Looking at one of CMS’s open data records: CERN Open Data Portal, it has an associated file list.

Given the record number, 1507, is there a web api/rest way for me to get to the list of files that are attached, or list of file lists attached?

Many thanks!

Gordon, if you are talking about listing the index files (with root files in them), the cernopendata-client tool might be of use. For instance, if I understand correctly what you want, either of these two lines could work (and the similar ones if working directly on a local install and not docker):

docker run -it --rm cernopendata/cernopendata-client get-metadata --recid 1507 |grep "root://eospublic"

docker run -it --rm cernopendata/cernopendata-client list-directory "/eos/opendata/cms/MonteCarlo2011/Summer11LegDR/SMHiggsToZZTo4L_M-125_7TeV-powheg15-JHUgenV3-pythia6/AODSIM/PU_S13_START53_LV6-v1/file-indexes"

Thanks! This is very close to what I want. This will get the listing of txt files (or json equivalents - which I really like). I’m missing, however, how to get for the filelist, at least, from the eos to the http address. I didn’t see that included. I can find this from the web - for example, this page gives me a link to this list of files.
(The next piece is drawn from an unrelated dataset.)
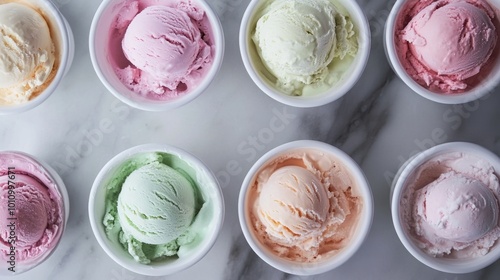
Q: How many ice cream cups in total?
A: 8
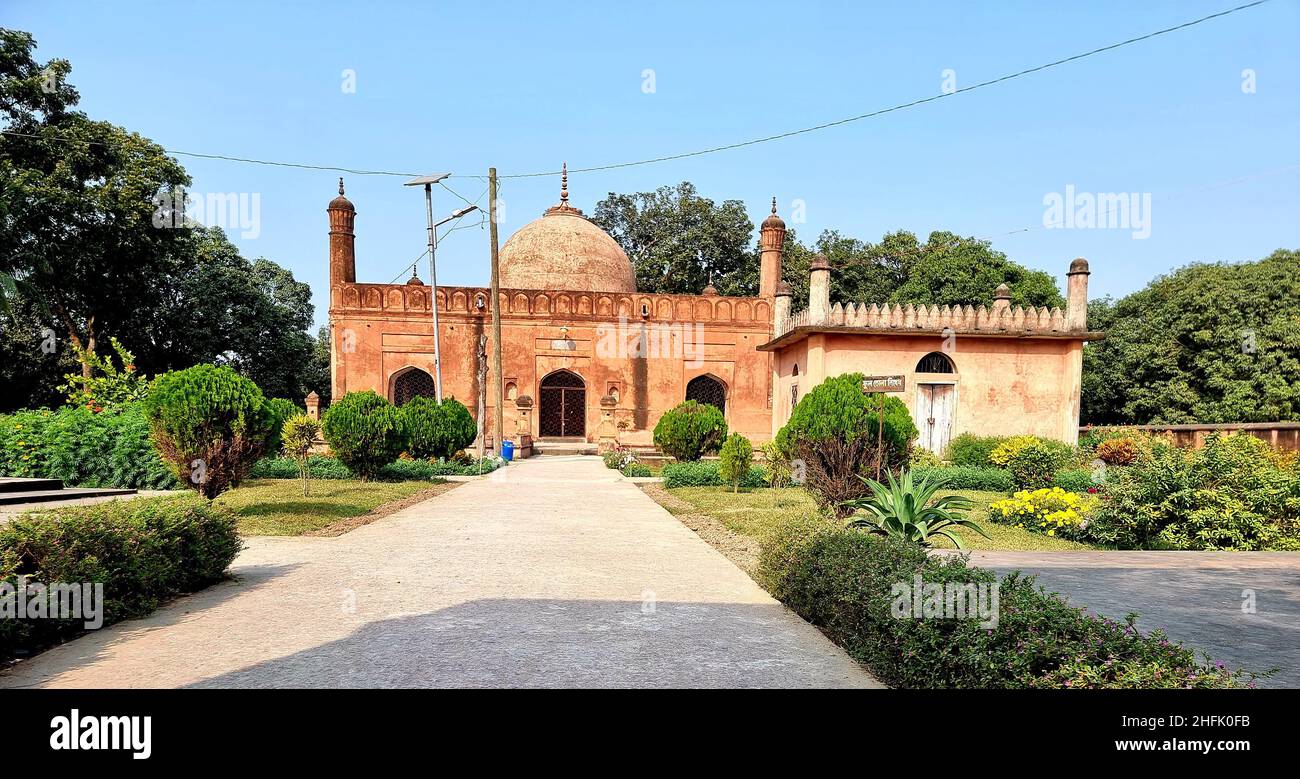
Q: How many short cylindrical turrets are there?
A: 4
Hi Gordon, you can use the get-file-locations command for that. For example:

$ cernopendata-client get-file-locations --recid 1507

will return paths to all the ROOT data files of this data set. (If you want only the paths to the index files, you can use --no-expand option.)

You can combine the above with another useful option --protocol xrootd which will return XRootD paths, rather than HTTP paths, to the data files.

Please see the get-file-locations documentation for more details.

1 Like

Ahhh… that is perfect, other than the fact that I can’t spell protocol correctly. Thank you so much for your help!